BEGIN Listed records

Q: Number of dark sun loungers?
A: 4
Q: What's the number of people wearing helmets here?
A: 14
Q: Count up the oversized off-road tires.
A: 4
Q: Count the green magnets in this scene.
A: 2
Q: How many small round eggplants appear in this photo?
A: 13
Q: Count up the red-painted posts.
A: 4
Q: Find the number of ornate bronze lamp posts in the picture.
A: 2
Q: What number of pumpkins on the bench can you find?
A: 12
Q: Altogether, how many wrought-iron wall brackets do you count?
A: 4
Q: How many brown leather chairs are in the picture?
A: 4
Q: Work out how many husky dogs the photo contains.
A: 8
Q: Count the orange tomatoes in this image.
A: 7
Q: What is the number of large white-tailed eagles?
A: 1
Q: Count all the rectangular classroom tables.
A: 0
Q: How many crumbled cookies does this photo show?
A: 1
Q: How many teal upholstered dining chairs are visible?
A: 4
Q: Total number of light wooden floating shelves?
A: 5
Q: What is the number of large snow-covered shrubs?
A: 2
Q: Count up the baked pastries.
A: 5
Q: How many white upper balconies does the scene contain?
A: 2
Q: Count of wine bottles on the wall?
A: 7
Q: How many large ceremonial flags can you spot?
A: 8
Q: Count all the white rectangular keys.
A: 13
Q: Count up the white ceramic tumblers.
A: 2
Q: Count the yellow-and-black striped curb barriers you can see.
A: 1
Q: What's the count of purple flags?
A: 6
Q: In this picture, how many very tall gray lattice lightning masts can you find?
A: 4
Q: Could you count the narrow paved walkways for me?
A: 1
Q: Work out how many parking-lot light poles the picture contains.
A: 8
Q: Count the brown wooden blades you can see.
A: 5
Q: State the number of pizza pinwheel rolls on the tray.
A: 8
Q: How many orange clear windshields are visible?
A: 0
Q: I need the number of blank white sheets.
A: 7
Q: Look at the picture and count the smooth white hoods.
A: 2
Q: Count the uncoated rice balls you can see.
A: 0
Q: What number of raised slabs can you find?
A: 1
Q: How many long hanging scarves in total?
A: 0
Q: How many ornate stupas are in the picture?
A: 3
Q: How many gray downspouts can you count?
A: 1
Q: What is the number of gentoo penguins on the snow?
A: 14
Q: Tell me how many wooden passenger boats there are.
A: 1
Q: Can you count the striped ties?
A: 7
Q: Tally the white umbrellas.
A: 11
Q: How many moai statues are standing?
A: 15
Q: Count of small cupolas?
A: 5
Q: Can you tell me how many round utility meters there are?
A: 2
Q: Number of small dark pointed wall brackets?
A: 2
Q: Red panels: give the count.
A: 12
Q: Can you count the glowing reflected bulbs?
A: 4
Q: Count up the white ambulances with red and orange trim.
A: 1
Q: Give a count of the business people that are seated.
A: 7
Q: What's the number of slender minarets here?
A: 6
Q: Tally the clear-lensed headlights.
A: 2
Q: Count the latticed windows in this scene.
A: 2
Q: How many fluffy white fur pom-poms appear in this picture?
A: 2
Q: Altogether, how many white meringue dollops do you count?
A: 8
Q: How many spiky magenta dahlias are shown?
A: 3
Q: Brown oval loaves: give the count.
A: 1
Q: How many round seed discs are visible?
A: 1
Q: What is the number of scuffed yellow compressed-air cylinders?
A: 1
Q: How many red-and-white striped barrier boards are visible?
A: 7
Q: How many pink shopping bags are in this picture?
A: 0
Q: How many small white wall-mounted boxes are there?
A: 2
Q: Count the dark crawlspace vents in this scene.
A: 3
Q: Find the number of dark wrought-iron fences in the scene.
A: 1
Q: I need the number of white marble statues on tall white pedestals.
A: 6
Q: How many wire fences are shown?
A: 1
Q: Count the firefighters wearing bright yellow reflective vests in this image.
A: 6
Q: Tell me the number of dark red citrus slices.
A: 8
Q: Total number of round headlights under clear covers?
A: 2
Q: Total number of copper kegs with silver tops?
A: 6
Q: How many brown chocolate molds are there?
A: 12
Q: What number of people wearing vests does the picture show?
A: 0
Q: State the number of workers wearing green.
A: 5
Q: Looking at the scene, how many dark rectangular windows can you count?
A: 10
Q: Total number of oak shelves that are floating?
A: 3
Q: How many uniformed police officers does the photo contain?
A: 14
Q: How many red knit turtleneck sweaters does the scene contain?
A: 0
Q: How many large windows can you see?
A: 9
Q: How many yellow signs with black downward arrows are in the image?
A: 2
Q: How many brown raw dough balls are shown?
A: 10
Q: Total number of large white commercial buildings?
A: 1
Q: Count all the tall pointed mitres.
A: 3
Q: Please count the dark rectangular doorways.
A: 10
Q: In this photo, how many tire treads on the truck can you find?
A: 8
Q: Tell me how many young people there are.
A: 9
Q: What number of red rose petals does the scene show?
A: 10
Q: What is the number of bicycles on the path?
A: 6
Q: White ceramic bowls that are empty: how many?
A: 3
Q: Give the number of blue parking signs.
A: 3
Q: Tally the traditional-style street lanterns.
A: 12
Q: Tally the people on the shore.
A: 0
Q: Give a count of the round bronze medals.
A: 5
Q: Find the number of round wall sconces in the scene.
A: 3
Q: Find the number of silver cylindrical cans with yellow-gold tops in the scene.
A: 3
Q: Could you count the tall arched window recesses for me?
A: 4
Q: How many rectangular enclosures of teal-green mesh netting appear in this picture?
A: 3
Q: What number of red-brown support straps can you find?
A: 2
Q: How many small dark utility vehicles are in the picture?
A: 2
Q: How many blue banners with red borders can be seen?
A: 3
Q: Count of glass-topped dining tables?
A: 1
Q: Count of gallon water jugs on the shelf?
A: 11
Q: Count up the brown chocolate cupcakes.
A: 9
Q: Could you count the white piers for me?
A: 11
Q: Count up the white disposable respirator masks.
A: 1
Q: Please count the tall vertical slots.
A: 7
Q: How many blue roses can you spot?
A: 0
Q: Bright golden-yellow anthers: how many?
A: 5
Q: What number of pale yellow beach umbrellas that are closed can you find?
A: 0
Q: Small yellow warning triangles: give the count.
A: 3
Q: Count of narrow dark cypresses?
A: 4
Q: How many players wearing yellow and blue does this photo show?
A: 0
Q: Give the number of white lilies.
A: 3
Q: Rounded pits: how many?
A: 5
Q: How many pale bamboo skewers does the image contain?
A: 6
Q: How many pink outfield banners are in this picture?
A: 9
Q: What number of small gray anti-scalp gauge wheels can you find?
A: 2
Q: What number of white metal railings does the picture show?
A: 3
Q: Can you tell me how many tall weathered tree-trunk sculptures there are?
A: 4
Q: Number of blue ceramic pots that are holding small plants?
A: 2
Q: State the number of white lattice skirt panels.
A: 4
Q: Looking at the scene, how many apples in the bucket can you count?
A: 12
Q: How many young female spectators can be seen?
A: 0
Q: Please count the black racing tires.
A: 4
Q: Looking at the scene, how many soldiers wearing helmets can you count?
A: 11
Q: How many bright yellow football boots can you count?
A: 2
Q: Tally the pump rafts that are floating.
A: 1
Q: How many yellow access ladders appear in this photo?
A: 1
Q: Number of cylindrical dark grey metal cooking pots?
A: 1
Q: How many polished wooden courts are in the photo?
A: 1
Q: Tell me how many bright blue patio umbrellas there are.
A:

END Listed records

Output a faithful copy of every entry, keeping each line as written.

Q: Number of dark sun loungers?
A: 4
Q: What's the number of people wearing helmets here?
A: 14
Q: Count up the oversized off-road tires.
A: 4
Q: Count the green magnets in this scene.
A: 2
Q: How many small round eggplants appear in this photo?
A: 13
Q: Count up the red-painted posts.
A: 4
Q: Find the number of ornate bronze lamp posts in the picture.
A: 2
Q: What number of pumpkins on the bench can you find?
A: 12
Q: Altogether, how many wrought-iron wall brackets do you count?
A: 4
Q: How many brown leather chairs are in the picture?
A: 4
Q: Work out how many husky dogs the photo contains.
A: 8
Q: Count the orange tomatoes in this image.
A: 7
Q: What is the number of large white-tailed eagles?
A: 1
Q: Count all the rectangular classroom tables.
A: 0
Q: How many crumbled cookies does this photo show?
A: 1
Q: How many teal upholstered dining chairs are visible?
A: 4
Q: Total number of light wooden floating shelves?
A: 5
Q: What is the number of large snow-covered shrubs?
A: 2
Q: Count up the baked pastries.
A: 5
Q: How many white upper balconies does the scene contain?
A: 2
Q: Count of wine bottles on the wall?
A: 7
Q: How many large ceremonial flags can you spot?
A: 8
Q: Count all the white rectangular keys.
A: 13
Q: Count up the white ceramic tumblers.
A: 2
Q: Count the yellow-and-black striped curb barriers you can see.
A: 1
Q: What's the count of purple flags?
A: 6
Q: In this picture, how many very tall gray lattice lightning masts can you find?
A: 4
Q: Could you count the narrow paved walkways for me?
A: 1
Q: Work out how many parking-lot light poles the picture contains.
A: 8
Q: Count the brown wooden blades you can see.
A: 5
Q: State the number of pizza pinwheel rolls on the tray.
A: 8
Q: How many orange clear windshields are visible?
A: 0
Q: I need the number of blank white sheets.
A: 7
Q: Look at the picture and count the smooth white hoods.
A: 2
Q: Count the uncoated rice balls you can see.
A: 0
Q: What number of raised slabs can you find?
A: 1
Q: How many long hanging scarves in total?
A: 0
Q: How many ornate stupas are in the picture?
A: 3
Q: How many gray downspouts can you count?
A: 1
Q: What is the number of gentoo penguins on the snow?
A: 14
Q: Tell me how many wooden passenger boats there are.
A: 1
Q: Can you count the striped ties?
A: 7
Q: Tally the white umbrellas.
A: 11
Q: How many moai statues are standing?
A: 15
Q: Count of small cupolas?
A: 5
Q: Can you tell me how many round utility meters there are?
A: 2
Q: Number of small dark pointed wall brackets?
A: 2
Q: Red panels: give the count.
A: 12
Q: Can you count the glowing reflected bulbs?
A: 4
Q: Count up the white ambulances with red and orange trim.
A: 1
Q: Give a count of the business people that are seated.
A: 7
Q: What's the number of slender minarets here?
A: 6
Q: Tally the clear-lensed headlights.
A: 2
Q: Count the latticed windows in this scene.
A: 2
Q: How many fluffy white fur pom-poms appear in this picture?
A: 2
Q: Altogether, how many white meringue dollops do you count?
A: 8
Q: How many spiky magenta dahlias are shown?
A: 3
Q: Brown oval loaves: give the count.
A: 1
Q: How many round seed discs are visible?
A: 1
Q: What is the number of scuffed yellow compressed-air cylinders?
A: 1
Q: How many red-and-white striped barrier boards are visible?
A: 7
Q: How many pink shopping bags are in this picture?
A: 0
Q: How many small white wall-mounted boxes are there?
A: 2
Q: Count the dark crawlspace vents in this scene.
A: 3
Q: Find the number of dark wrought-iron fences in the scene.
A: 1
Q: I need the number of white marble statues on tall white pedestals.
A: 6
Q: How many wire fences are shown?
A: 1
Q: Count the firefighters wearing bright yellow reflective vests in this image.
A: 6
Q: Tell me the number of dark red citrus slices.
A: 8
Q: Total number of round headlights under clear covers?
A: 2
Q: Total number of copper kegs with silver tops?
A: 6
Q: How many brown chocolate molds are there?
A: 12
Q: What number of people wearing vests does the picture show?
A: 0
Q: State the number of workers wearing green.
A: 5
Q: Looking at the scene, how many dark rectangular windows can you count?
A: 10
Q: Total number of oak shelves that are floating?
A: 3
Q: How many uniformed police officers does the photo contain?
A: 14
Q: How many red knit turtleneck sweaters does the scene contain?
A: 0
Q: How many large windows can you see?
A: 9
Q: How many yellow signs with black downward arrows are in the image?
A: 2
Q: How many brown raw dough balls are shown?
A: 10
Q: Total number of large white commercial buildings?
A: 1
Q: Count all the tall pointed mitres.
A: 3
Q: Please count the dark rectangular doorways.
A: 10
Q: In this photo, how many tire treads on the truck can you find?
A: 8
Q: Tell me how many young people there are.
A: 9
Q: What number of red rose petals does the scene show?
A: 10
Q: What is the number of bicycles on the path?
A: 6
Q: White ceramic bowls that are empty: how many?
A: 3
Q: Give the number of blue parking signs.
A: 3
Q: Tally the traditional-style street lanterns.
A: 12
Q: Tally the people on the shore.
A: 0
Q: Give a count of the round bronze medals.
A: 5
Q: Find the number of round wall sconces in the scene.
A: 3
Q: Find the number of silver cylindrical cans with yellow-gold tops in the scene.
A: 3
Q: Could you count the tall arched window recesses for me?
A: 4
Q: How many rectangular enclosures of teal-green mesh netting appear in this picture?
A: 3
Q: What number of red-brown support straps can you find?
A: 2
Q: How many small dark utility vehicles are in the picture?
A: 2
Q: How many blue banners with red borders can be seen?
A: 3
Q: Count of glass-topped dining tables?
A: 1
Q: Count of gallon water jugs on the shelf?
A: 11
Q: Count up the brown chocolate cupcakes.
A: 9
Q: Could you count the white piers for me?
A: 11
Q: Count up the white disposable respirator masks.
A: 1
Q: Please count the tall vertical slots.
A: 7
Q: How many blue roses can you spot?
A: 0
Q: Bright golden-yellow anthers: how many?
A: 5
Q: What number of pale yellow beach umbrellas that are closed can you find?
A: 0
Q: Small yellow warning triangles: give the count.
A: 3
Q: Count of narrow dark cypresses?
A: 4
Q: How many players wearing yellow and blue does this photo show?
A: 0
Q: Give the number of white lilies.
A: 3
Q: Rounded pits: how many?
A: 5
Q: How many pale bamboo skewers does the image contain?
A: 6
Q: How many pink outfield banners are in this picture?
A: 9
Q: What number of small gray anti-scalp gauge wheels can you find?
A: 2
Q: What number of white metal railings does the picture show?
A: 3
Q: Can you tell me how many tall weathered tree-trunk sculptures there are?
A: 4
Q: Number of blue ceramic pots that are holding small plants?
A: 2
Q: State the number of white lattice skirt panels.
A: 4
Q: Looking at the scene, how many apples in the bucket can you count?
A: 12
Q: How many young female spectators can be seen?
A: 0
Q: Please count the black racing tires.
A: 4
Q: Looking at the scene, how many soldiers wearing helmets can you count?
A: 11
Q: How many bright yellow football boots can you count?
A: 2
Q: Tally the pump rafts that are floating.
A: 1
Q: How many yellow access ladders appear in this photo?
A: 1
Q: Number of cylindrical dark grey metal cooking pots?
A: 1
Q: How many polished wooden courts are in the photo?
A: 1
Q: Tell me how many bright blue patio umbrellas there are.
A:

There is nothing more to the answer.